SAN FRANCISCO (CN) – A federal judge on Monday refused to order the Trump Administration to pay California $1 million in delayed law enforcement funding it withheld to punish it for becoming a sanctuary state.
U.S. District Judge William Orrick ruled in an afternoon order that it was too soon to tell which party’s interpretation of laws governing cooperation between state employees and federal immigration authorities would prevail. Because “the amount of money at stake is small compared to the state’s budget,” he concluded, California hadn’t shown it would suffer irreparable harm without the $1 million while the case is adjudicated.
Orrick issued concurrent orders Monday denying the administration’s motion to toss the case, along with a similar one brought by San Francisco, also a sanctuary jurisdiction.
“Given the number of open questions concerning the federal government’s positions concerning the provisions of the statutes in question, the relatively minimal injury its delay has caused thus far, and the extraordinary nature of the relief sought, I deny the state’s motion without prejudice,” Orrick wrote.
Attorney General Jeff Sessions announced last July that state and local governments would no longer qualify for the Byrne Memorial Justice Assistance Grant (JAG) program and Community Oriented Policing Services (COPS) grants unless they give immigration authorities access to local jails, 48 hours’ notice before releasing undocumented immigrants from custody, and personal information about individuals suspected of being in the country illegally.

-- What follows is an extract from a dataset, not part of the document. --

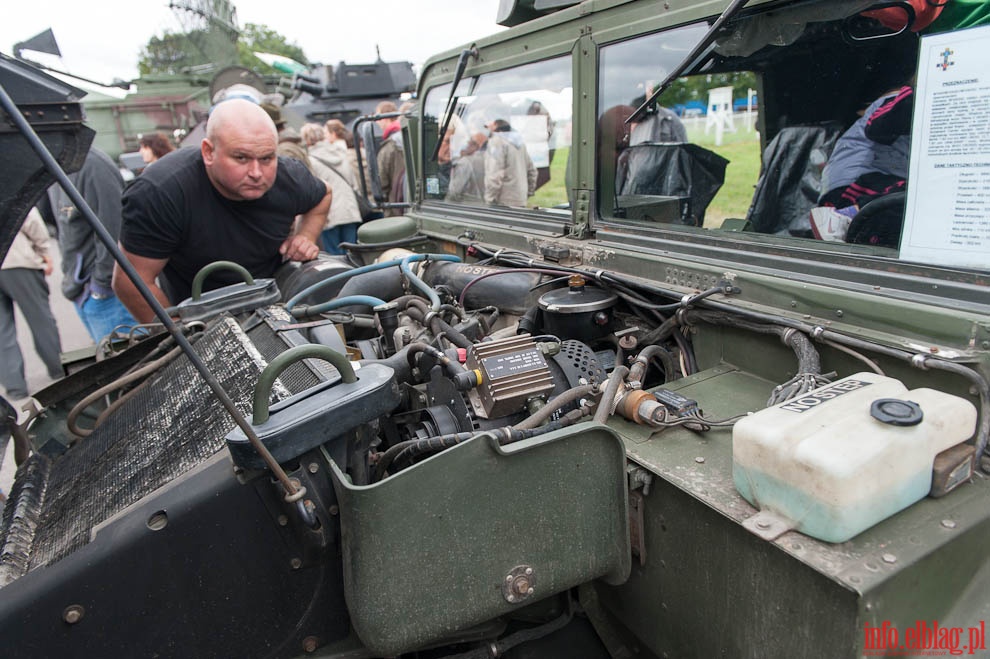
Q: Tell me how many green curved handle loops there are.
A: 2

The Department of Justice said the new grant conditions are to ensure that cities and states comply with Section 1373 of the Immigration and Nationality Act.
The new conditions conflict with California’s sanctuary laws limiting cooperation with federal immigration authorities. The laws, passed last October, prohibit the sharing of personal information – including a person’s address – and the scheduled release dates of undocumented immigrants held in state and county correctional facilities.
California and San Francisco challenged the administration’s new policy the following month, alleging it violates the Spending Clause because it is unrelated to the purpose of the JAG grant, and the police powers granted to local governments by the Tenth Amendment.
On Monday, Orrick acknowledged the importance of the case to defining “the contours of the state’s broad constitutional police powers under the Tenth Amendment” and the federal government’s powers over immigration. But he emphasized that the injunction question is narrower and that California hadn’t shown irreparable harm.
The state had argued in part that the new policy would cause it “imminent and irreparable harm” absent an injunction by eroding trust between law enforcement and immigrant communities, and by impacting law enforcement programs.
“At the moment, the merits of the state’s constitutional claim are uncertain and its injury is the delay of a $1 million grant,” Orrick wrote. “While delay in funding is potentially injurious, the amount is not so great that the state could not cover it while the litigation continues.”
Citing New York v. United States, decided by the Supreme Court in 1992, Orrick also said California’s Spending Clause argument was in question, finding that Section 1373 may be sufficiently related to law-enforcement funding, “depending on the breadth of the federal government’s interpretation of Section 1373.”
California also hadn’t shown it could win its Tenth Amendment argument, Orrick said, pointing out there are a “number of open questions” about the administration’s position on the statute.
The conflict hinges on what the word “regarding” means in Section 1373. To receive JAG funds, recipients must comply with the provision, which bars state and local governments from prohibiting or restricting the exchange of “information regarding the…citizenship or immigration status” of an individual with federal immigration authorities.
California says the information is limited to a person’s immigration status. The administration insists it includes a person’s jail-release date and home address, arguing it is harder to find and deport an undocumented immigrant without them.
In an email, a Department of Justice official said the department “is pleased the court agreed the preliminary injunction should be denied.”
Federal judges in Chicago and Philadelphia have also issued injunctions barring the Justice Department from cutting off grant funds to those sanctuary jurisdictions.
The Chicago ruling resulted in a nationwide injunction. The Philadelphia ruling applied only to Philadelphia’s grant funding.
Department of Justice attorney Chad Readler represents the administration.
California Deputy Attorney General Lee Sherman represents California. He could not immediately be reached for comment Monday.